Moreno took up his first political post at the age of 25, as a city councilor in Málaga. At that age, he also became the leader of the New Generations—the youth wing of the People's Party (PP)—nationwide. It was in this youth organization that he met his wife, with whom he has three children. As a young man, he also dabbled in music, skills he later put to use behind the soundboard at rallies for his political mentor, Javier Arenas.

To the 'undergovernment'Rajoy's

Moreno would alternate his political career in Andalusia with a full decade in Congress. It was until 2011 that he made the leap to undergovernment from Mariano Rajoy's government. In the lower house, he served alongside the current Spanish president, Pedro Sánchez. At that time, the current Spanish president was not yet the arch-enemy of the People's Party, and that probably helped them maintain a cordial relationship: regulars on a late-night talk show on RNE (Spanish National Radio), they had dinner together every week. "Sánchez was the typical young man with political aspirations. Ambitious. [...] The one now is sullen, a bit shady, he doesn't tell the truth," he recalled about their relationship. in an interview The Spanish. Moreno still managed to counterattack Sánchez with one last wink. His memoirs are titled Code of Conduct, in contrast to those of the Spanish president, Resistance manualAt the book launch in Barcelona, ​​he revealed the advice Rajoy gave him when he had to take the reins of an Andalusian PP then divided into factions and in constant dispute: "What you have to do is not read so many newspapers. Read sports, it's more enjoyable," the former Spanish president, a lover of Marca, told him. from football chronicles.
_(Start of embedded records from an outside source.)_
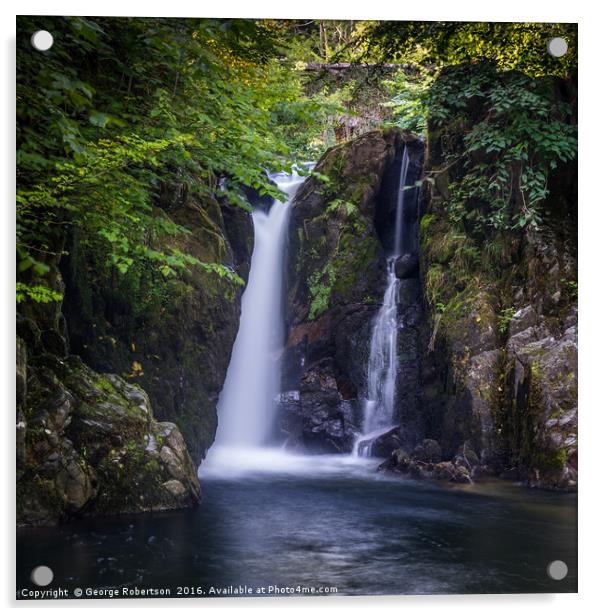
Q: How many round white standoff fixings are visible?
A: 4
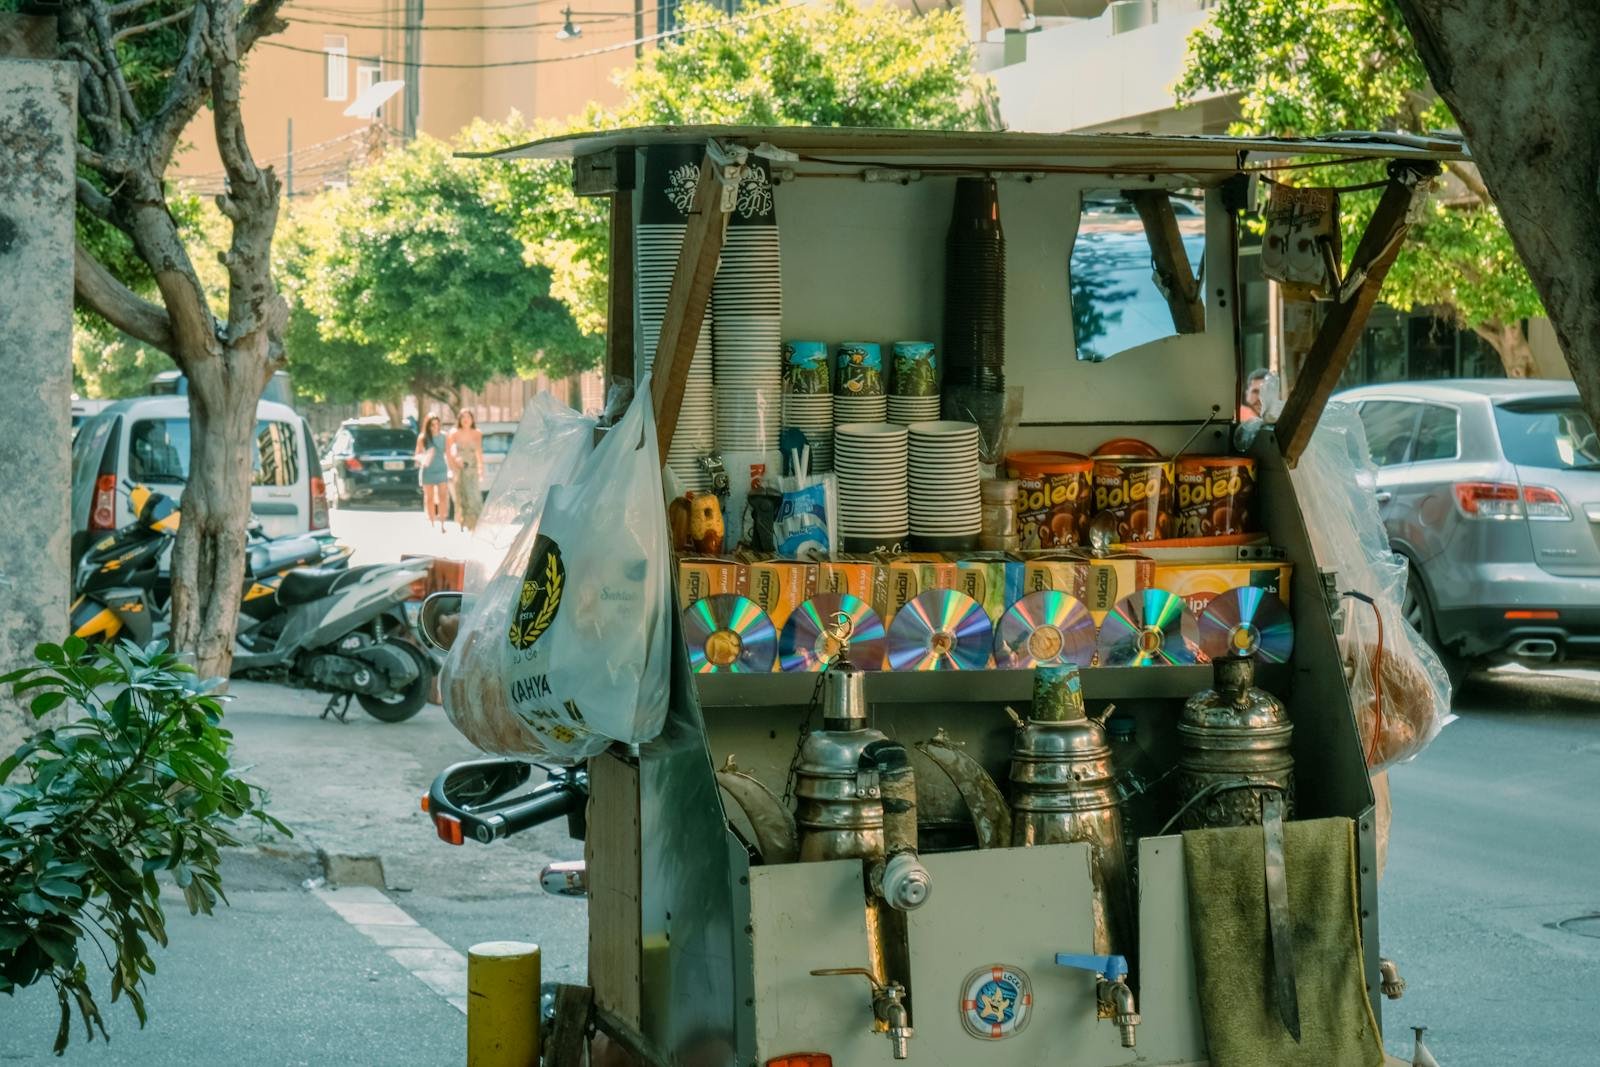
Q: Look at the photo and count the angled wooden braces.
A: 2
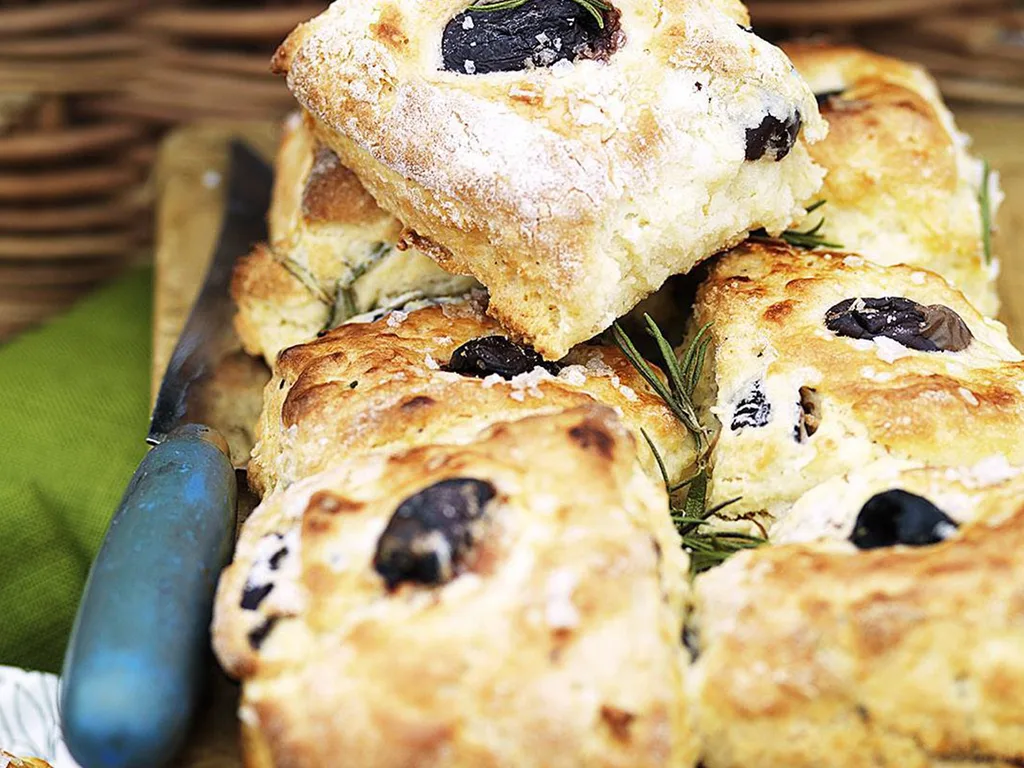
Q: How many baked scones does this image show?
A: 7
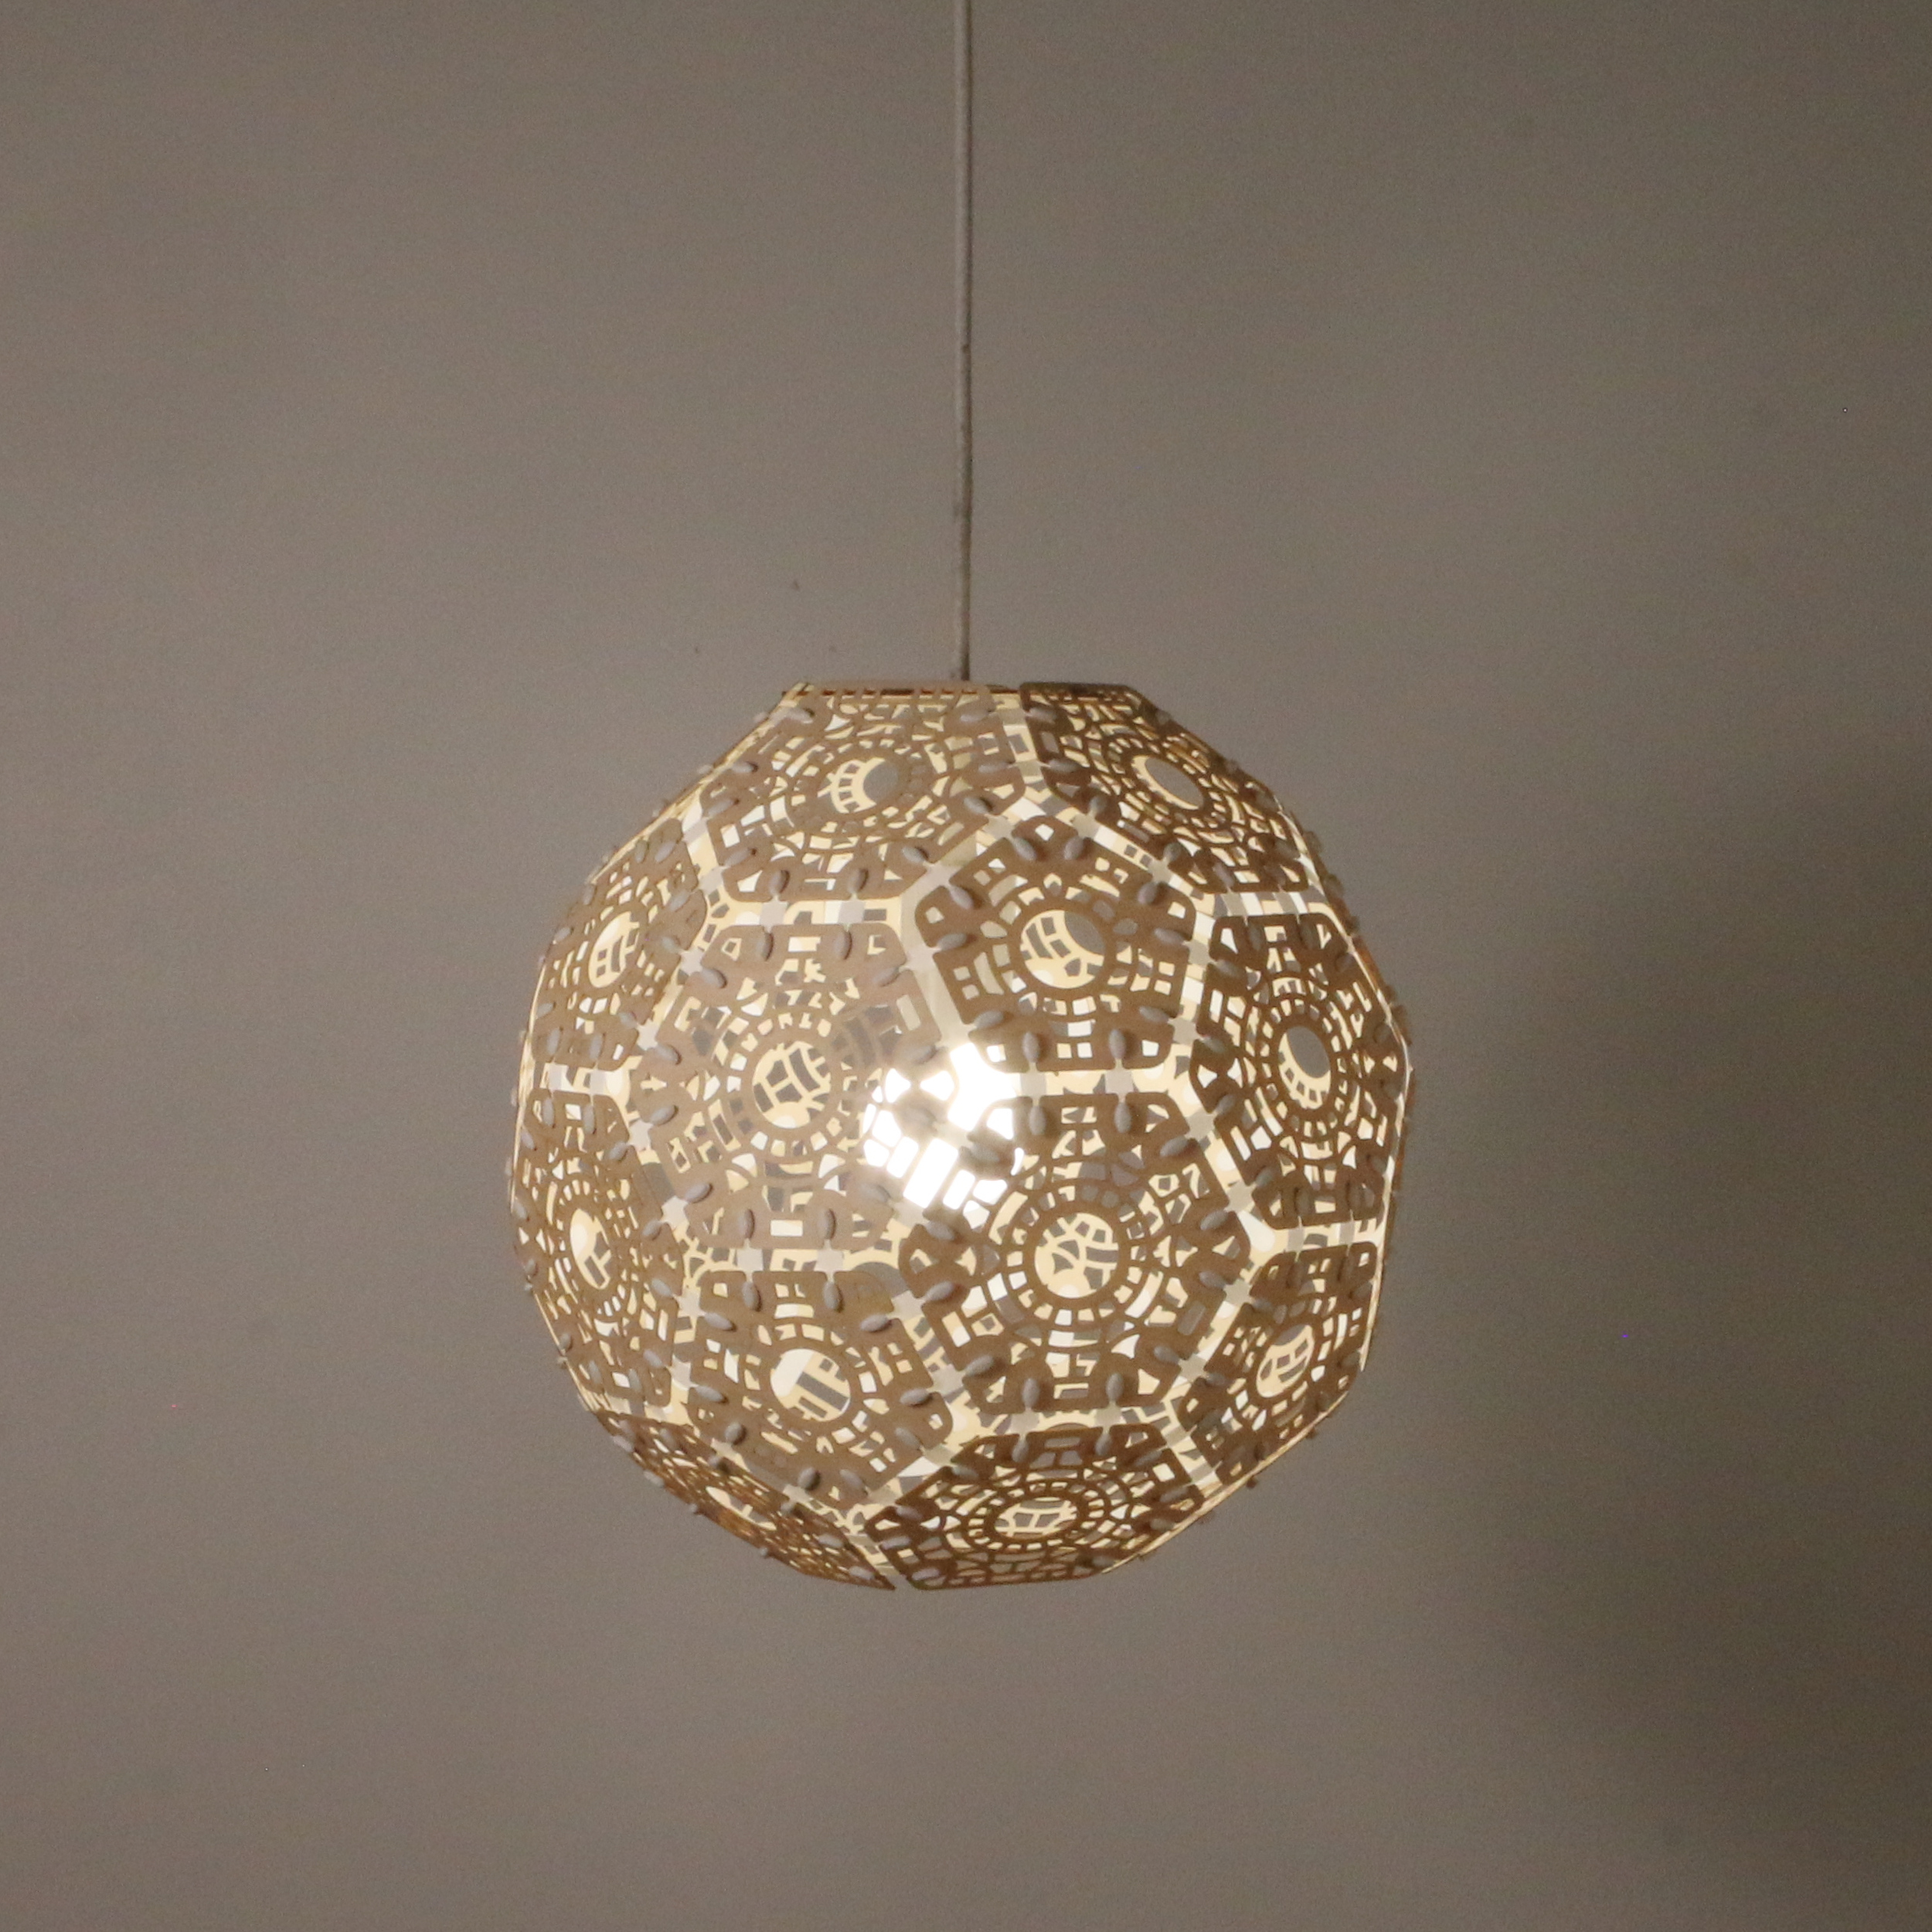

In that presentation, he even praised Salvador Illa for having "restored" the relationship between Catalonia and Andalusia since becoming president, following the end of the Catalan independence movement. In fact, Moreno has also sought to strengthen the presence of Andalusian institutions in Catalonia with a newly created delegation. which is now captained by the popular Catalan Concepción Veray –he also brought back Enric Millo as Secretary General for Foreign Action in the Board.

The mantra of good management

Moreno's record includes improving unemployment figures in Andalusia and increasing business creation, results he has repeatedly used to chant the mantra of "good management." This supposed good management has been called into question by errors in the breast cancer early detection program, which the Public Prosecutor's Office is already investigating. Moreno wanted to end the crisis with the dismissal of the health ministerBut this has become the biggest stain on his record.

In keeping with the measured style that Moreno has sought to cultivate, his approach to the Moncloa Palace has also differed from that of his counterparts. He has not displayed complicity with Sánchez, but he has avoided the head-on clash over the handling of the rail crisis following the Adamuz train accident, a confrontation that former Valencian president Carlos Mazón sought in the case of the DANA storm.